Un ser surgió a la existencia de repente donde antes no había habido nada. Llegó desde detrás de algún pliegue en el espacio.
Dio un paso adelante mientras se alzaba delicadamente sobre patas puntiagudas, meneando su cuerpo vasto, alzando múltiples patas. Miró a Rudgutter y sus compañeros desde una cabeza que acechaba amenazadora y colosal por encima de ellos.
Una araña. Rudgutter se había entrenado de forma rigurosa. Era un hombre sin imaginación, una persona fría que se gobernaba mediante una disciplina industrial. No era capaz de sentir terror.
Pero, contemplando a la Tejedora, cerca anduvo.

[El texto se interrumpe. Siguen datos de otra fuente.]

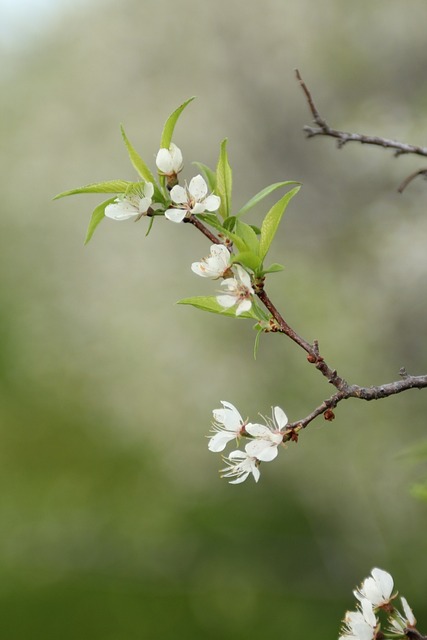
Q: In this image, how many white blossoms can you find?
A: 11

Era peor, mucho más amenazadora que el embajador. Los infernales eran terribles y majestuosos, poderes monstruosos por los que Rudgutter sentía el más profundo respeto. Pero… pero los comprendía. Eran torturados y torturadores, calculadores y caprichosos. Astutos. Inteligibles. Eran políticos.
La Tejedora era completamente alienígena. No había negociación, no había juegos. Ya se había intentado.

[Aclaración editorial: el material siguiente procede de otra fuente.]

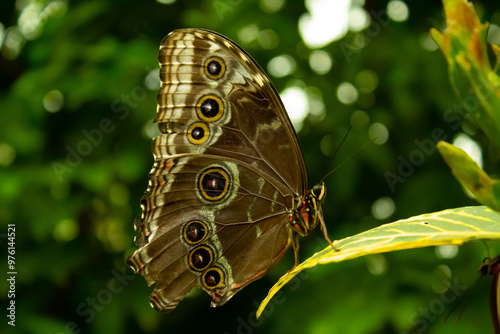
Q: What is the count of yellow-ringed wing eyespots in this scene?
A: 7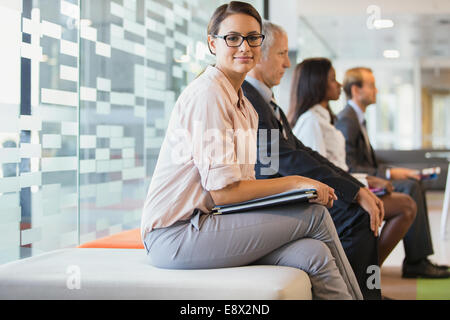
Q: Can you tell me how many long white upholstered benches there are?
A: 1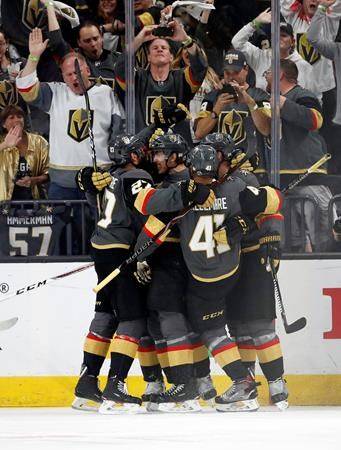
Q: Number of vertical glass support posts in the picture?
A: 2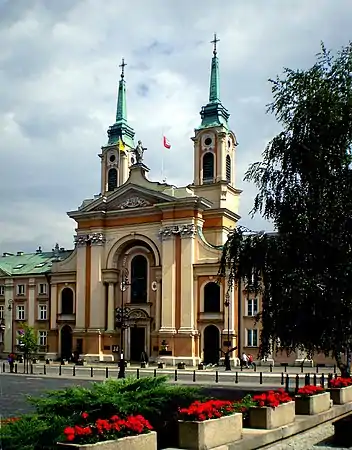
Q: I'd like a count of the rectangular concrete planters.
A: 5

Rudgutter se controló, enfadado, juzgándose con severidad, estudiando al ser ante él en un intento por darle realidad, por metabolizar la imagen.
La masa de la Tejedora se concentraba en su enorme abdomen con forma de lágrima, que colgaba hacia abajo desde el cuello-cadera, una fruta densa y bulbosa de más de dos metros de largo y uno y medio de ancho. Era absolutamente liso y suave, y su quitina irradiaba una negra iridiscencia.

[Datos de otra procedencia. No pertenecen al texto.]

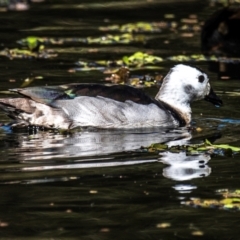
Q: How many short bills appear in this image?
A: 1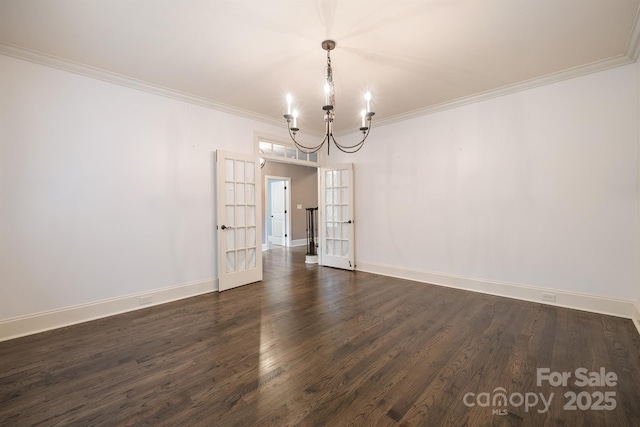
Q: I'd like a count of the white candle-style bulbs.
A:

La cabeza de la criatura tenía el tamaño del pecho de un hombre. Quedaba suspendida del frente del abdomen, a un tercio del camino hasta su coronación. La gruesa curva del cuerpo se alzaba amenazadora como unos inmensos hombros envueltos en gasa negra.
La cabeza giró lentamente para observar a los visitantes.
La zona superior era suave y pelada, como un cráneo humano pintado de negro. Mostraba múltiples ojos de color sangre: dos orbes principales, grandes como la cabeza de un recién nacido, descansaban en cuencas hundidas a ambos lados; entre ellos había un tercero mucho menor; sobre este dos más; sobre ellos otros tres. Una intrincada y precisa constelación de destellos de oscuro escarlata. Una batería sin párpados.
Las complejas fauces de la Tejedora se separaron, flexionando la quijada interior, que estaba entre una mandíbula y un cepo de marfil negro. El esófago rezumante se flexionó y vibró en lo más profundo.
Las patas, delgadas y descarnadas como los tobillos humanos, brotaban de la estrecha banda de carne segmentada que unía la cabeza con el abdomen. La Tejedora caminaba sobre las cuatro patas traseras, que se alzaban hacia arriba y hacia fuera en un ángulo de cuarenta y cinco grados, doblándose casi medio metro por encima de la cabeza grotesca del monstruo, sobre el punto más alto del abdomen. Retrocedían entonces desde esta articulación bajando casi tres metros y terminaban en puntas lisas y afiladas como estiletes.
Como una tarántula, la Tejedora alzaba una pata cada vez, levantándola mucho y bajándola con la delicadeza de un cirujano o de un artista. Era un movimiento lento, siniestro, inhumano.
Desde el mismo pliegue intrincado del que emergía ese gran armazón cuadrúpedo surgían dos juegos de patas más cortas. El primero, de tres metros de longitud, descansaba apuntando hacia arriba desde los codos. Cada una de aquellas delgadas y resistentes puntas de quitina terminaba en una garra de cuarenta y cinco centímetros, un cruel fragmento pulimentado de cáscara roja, afilado como un escalpelo. En la base de cada arma brotaba un rizo de hueso arácnido, un garfio filudo para desgarrar y rebanar a las presas.
Estos kukris orgánicos se extendían como amplios cuernos, como lanzas, como ostentosas muestras de potencial asesino.
Y, frente a ellos, el último par de miembros colgaba hacia abajo. En su extremo, a medio camino entre la cabeza de la Tejedora y el suelo, había un par de delgadas y diminutas manos, con cinco dedos alargados cada una. Solo las puntas lisas, sin uñas, y la piel de un alienígeno negro nacarado y absoluto, las distinguían de las de un niño humano.
La Tejedora dobló los codos hacia arriba para juntar aquellas manos, aplaudiendo y frotando lenta, incesantemente. Era un movimiento furtivo de horripilante humanidad, como el de un afectado sacerdote pecador.